Demand Forecasting + Inventory Optimization System

A production-style retail analytics project that turns historical sales into demand forecasts and reorder recommendations.

Validated on 956,500 daily sales rows across 500 store-item series, with best backtest RMSSE = 0.690 and 311 reorder-now recommendations generated from the latest run.

This repository is designed to look and behave like a real internal decision-support tool:

a reproducible data pipeline built on DuckDB and SQL
a 3-model forecast benchmark using a shared rolling backtest
an API layer for serving metrics, forecasts, and recommendations
a Streamlit dashboard for planners and managers

Important project note: the M5 dataset includes retail sales, prices, and calendar signals, but it does not include real on-hand inventory or purchase-order tables. For that reason, the inventory layer uses documented, reproducible policy inputs to convert forecasts into realistic reorder decisions.
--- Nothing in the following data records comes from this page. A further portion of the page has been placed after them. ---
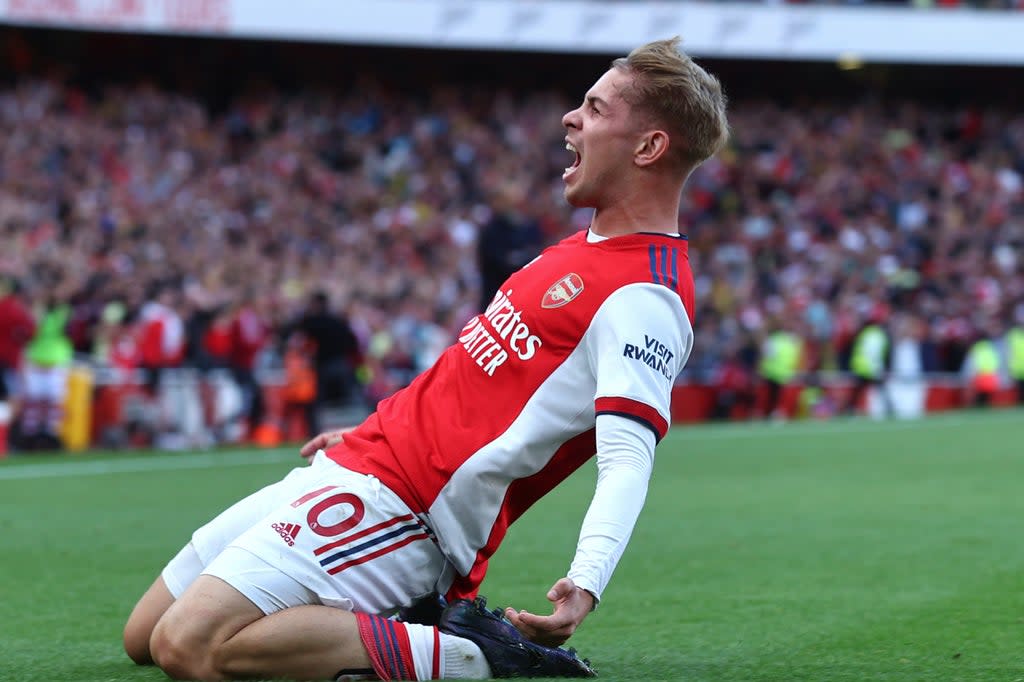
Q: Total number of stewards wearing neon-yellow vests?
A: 4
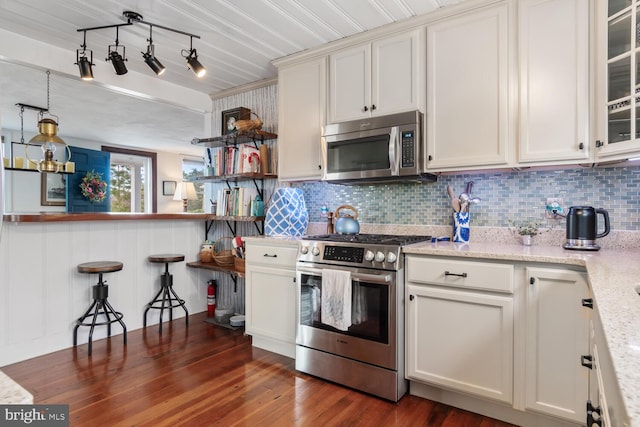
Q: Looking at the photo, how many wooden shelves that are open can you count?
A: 4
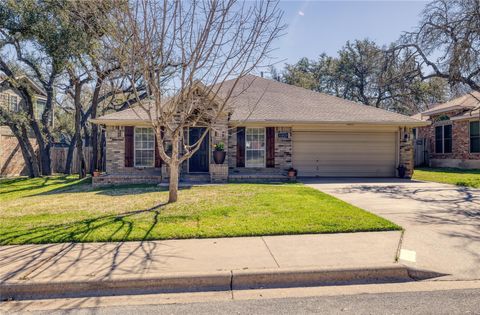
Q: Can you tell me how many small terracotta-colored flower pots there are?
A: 2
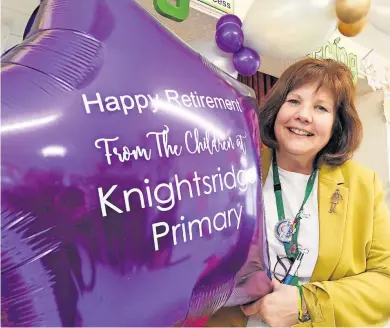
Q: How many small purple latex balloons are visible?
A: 3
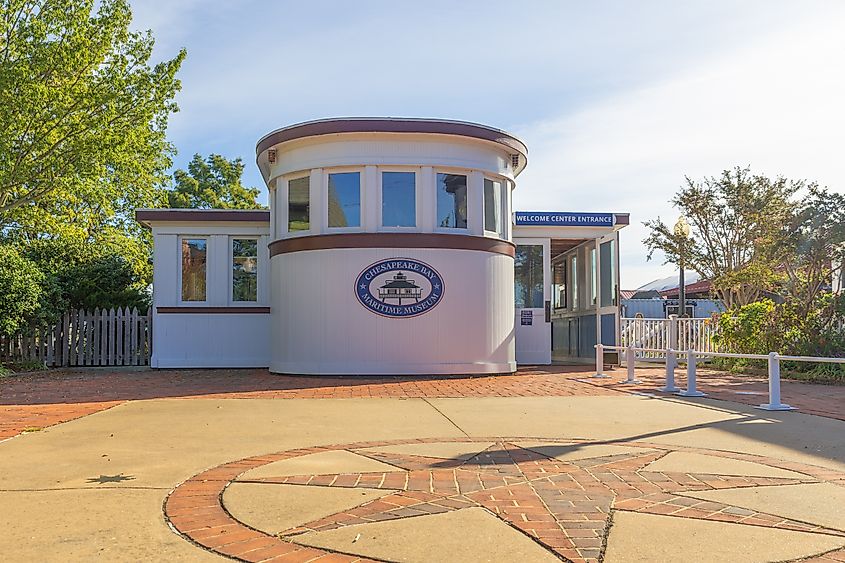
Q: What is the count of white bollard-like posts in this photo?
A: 5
The goal is not just model accuracy. The goal is to answer a business question:

What should a retail manager order next, and why?

What The System Does

Ingests raw M5 retail data from data/raw/m5
Filters to the top 50 items by historical demand
Builds a store-item-day warehouse table in DuckDB
Engineers lag, rolling, calendar, SNAP, event, and price features
Benchmarks 3 forecast approaches:
- seasonal naive baseline
- Holt-Winters exponential smoothing
- HistGradientBoostingRegressor
Compares models with:
- MAE
- RMSE
- RMSSE
- WAPE as a supplemental business-facing metric
Selects one production model family for v1
Generates inventory recommendations with:
- lead time demand
- safety stock
- reorder point
- days of cover
- case-pack rounded recommended order quantity
Serves results through FastAPI and visualizes them in Streamlit

Why RMSSE Instead Of MAPE

MAPE can behave badly when actual demand is zero or close to zero, which happens often in retail item-store series.
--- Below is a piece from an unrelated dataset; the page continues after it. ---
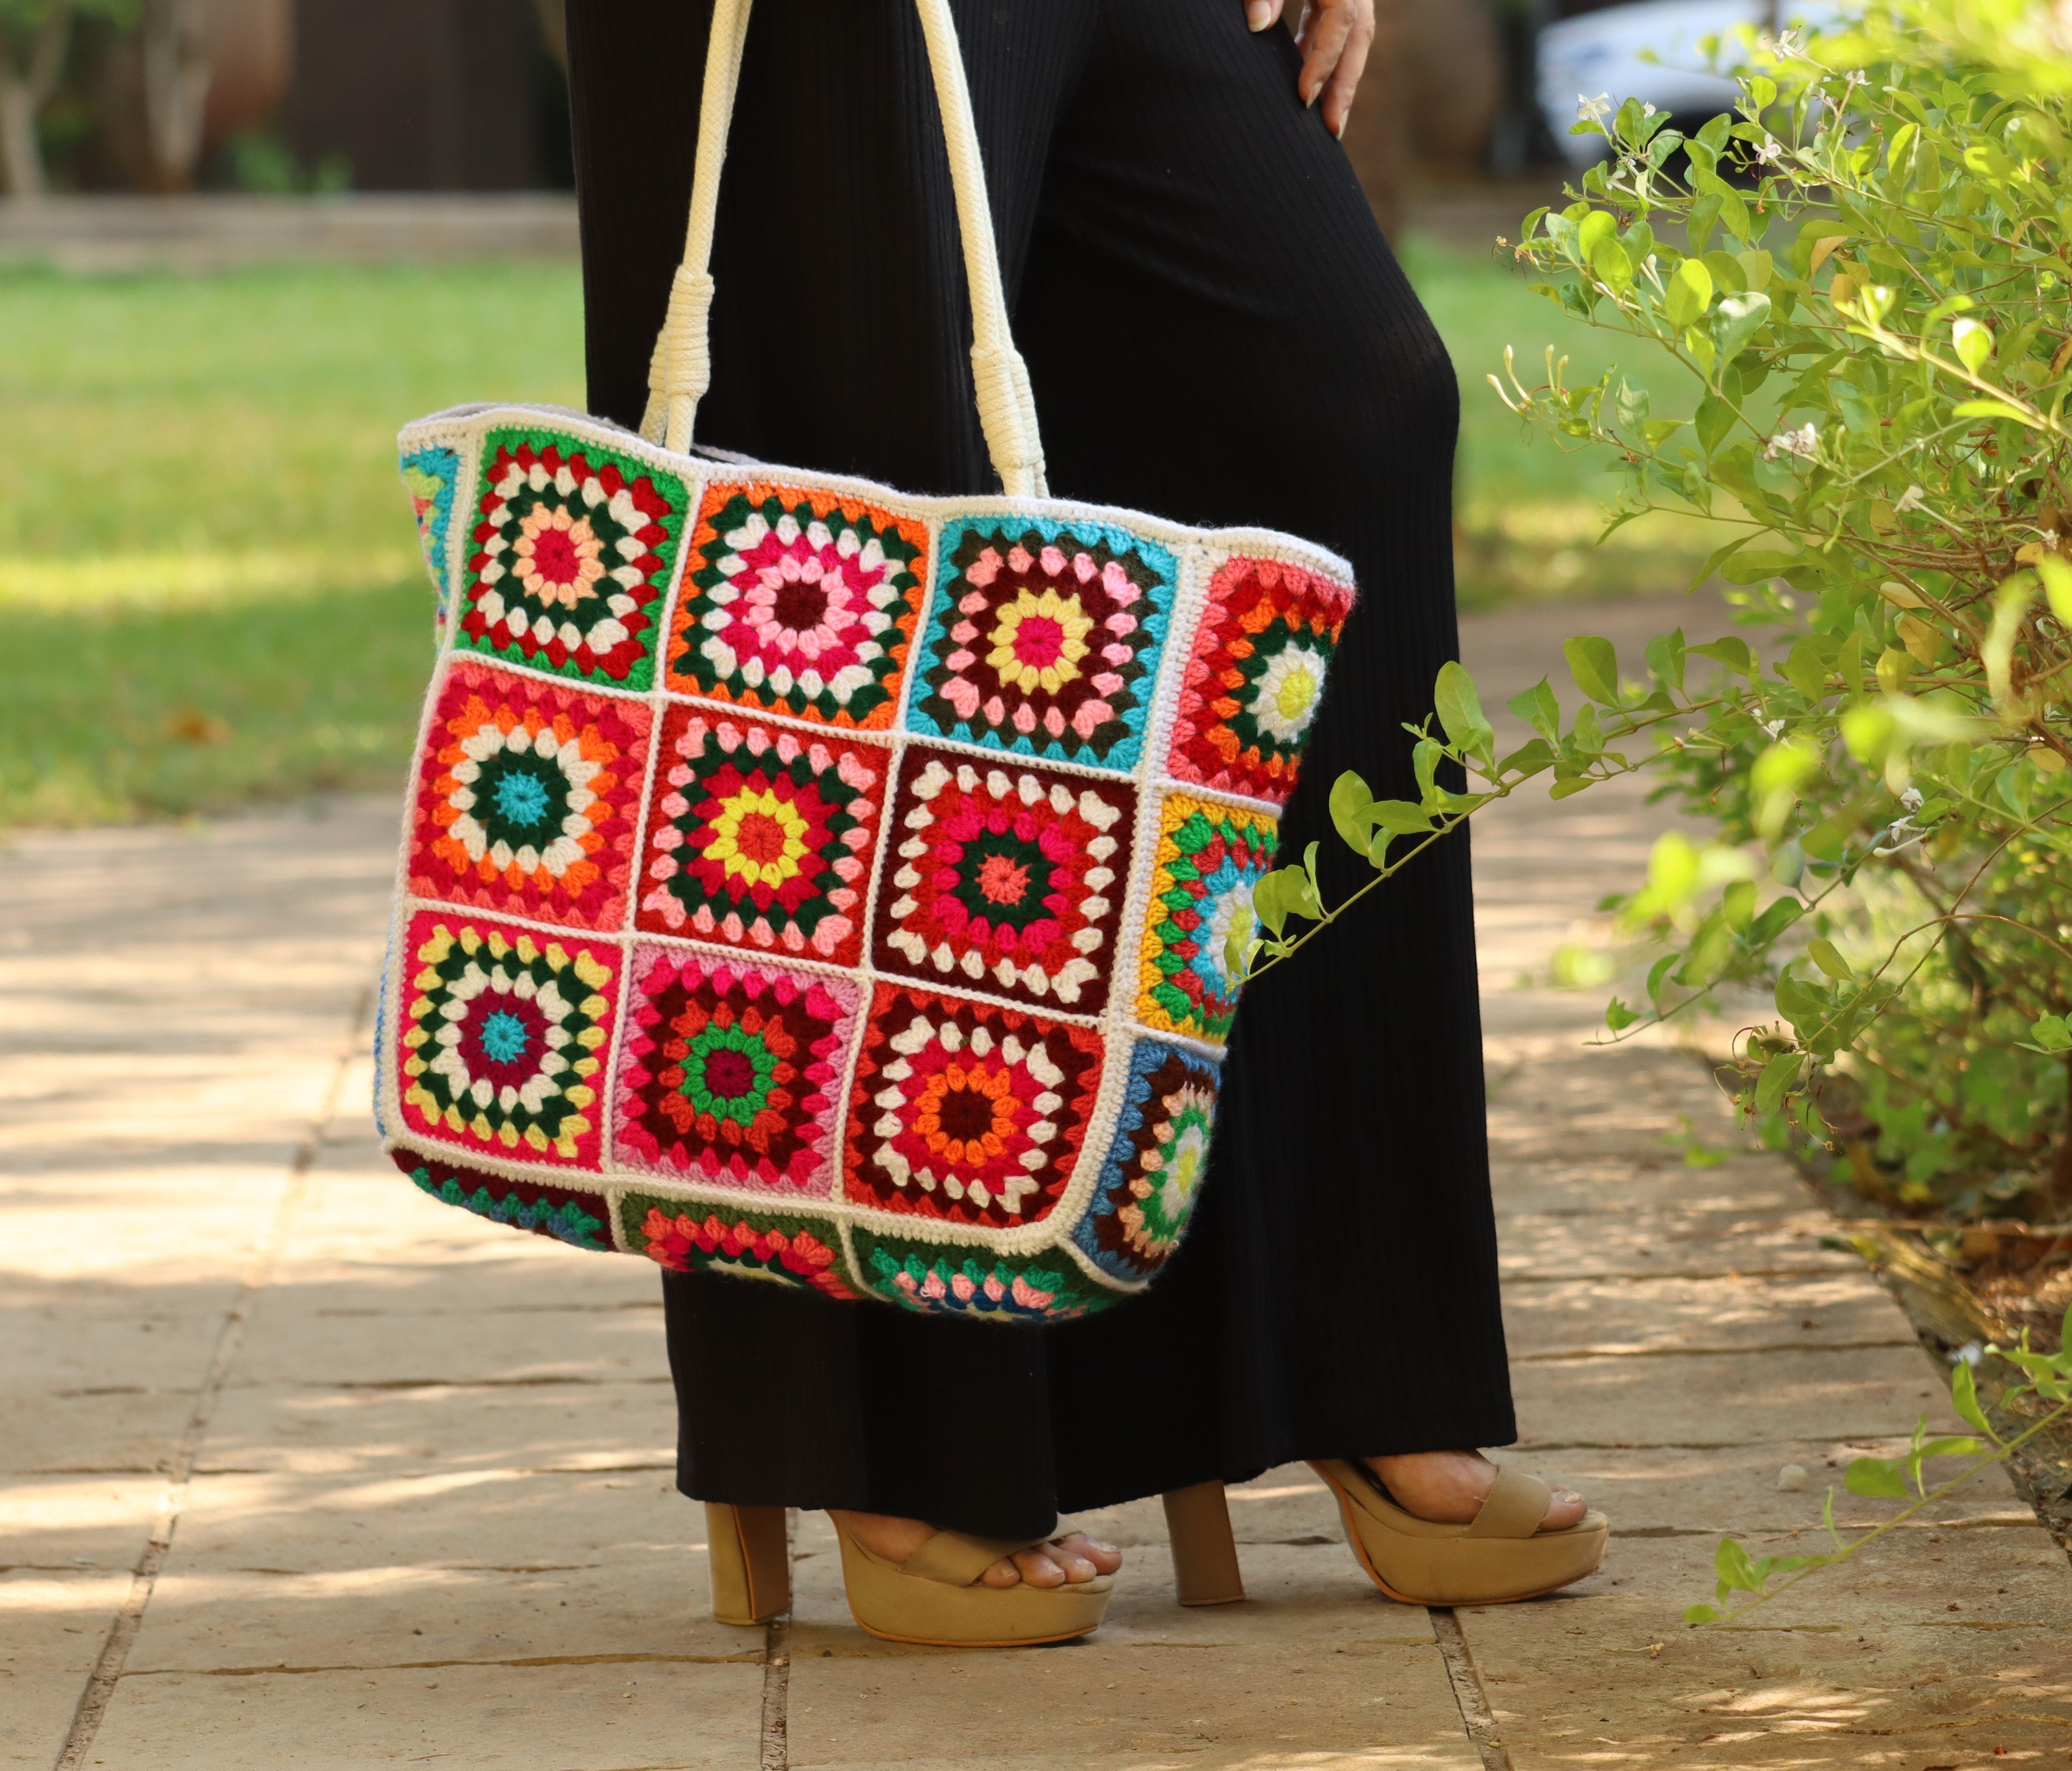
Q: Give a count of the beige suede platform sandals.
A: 2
RMSSE is a better fit here because it:

normalizes error by each series' historical scale
supports comparison across fast-moving and slow-moving items
aligns with M5-style retail forecasting conventions

WAPE is still included because it is easier to explain to business stakeholders.

Architecture

flowchart LR
    A["M5 CSV Files"] --> B["Ingestion Pipeline"]
    B --> C["DuckDB Warehouse"]
    C --> D["Feature Engineering"]
    D --> E["Rolling Backtest"]
    E --> F["Model Summary"]
    E --> G["Production Forecast"]
    G --> H["Inventory Recommendation Engine"]
    C --> I["SQL Views"]
    F --> J["FastAPI"]
    G --> J
    H --> J
    I --> J
    J --> K["Streamlit Dashboard"]

Validated V1 Results

The current v1 build has already been run end to end on the real M5 dataset subset used by this project.

Historical window: 2011-01-29 to 2016-04-24
Forecast horizon: 28 days from 2016-04-25 to 2016-05-22
Warehouse size: 956,500 daily sales rows across 500 store-item series
Production forecast output: 14,000 forecast rows
Selected production model: HistGradientBoostingRegressor
Best validation metrics:
- MAE = 6.10
- RMSE = 7.51
- RMSSE = 0.690
- WAPE = 2.04 (supplemental business-facing metric)
Inventory actionability: 311 series were flagged for reorder in the latest recommendation run

Project Structure

.
|-- data/raw/m5
|-- docs/images/
|-- sql/
|-- src/retail_forecasting/
|   |-- api/
|   |-- dashboard/
|   |-- forecasting/
|   `-- pipeline/
|-- tests/
|-- Dockerfile.api
|-- Dockerfile.dashboard
`-- docker-compose.yml

Expected Raw Data

Place these files inside data/raw/m5:

calendar.csv
sell_prices.csv
sales_train_validation.csv

Quick Start

1. Create a virtual environment

python3 -m venv .venv
source .venv/bin/activate

2. Install dependencies

pip install '.[dev]'

3. Review the example configuration

The repository includes a public .env.example file that documents the expected paths and local service ports.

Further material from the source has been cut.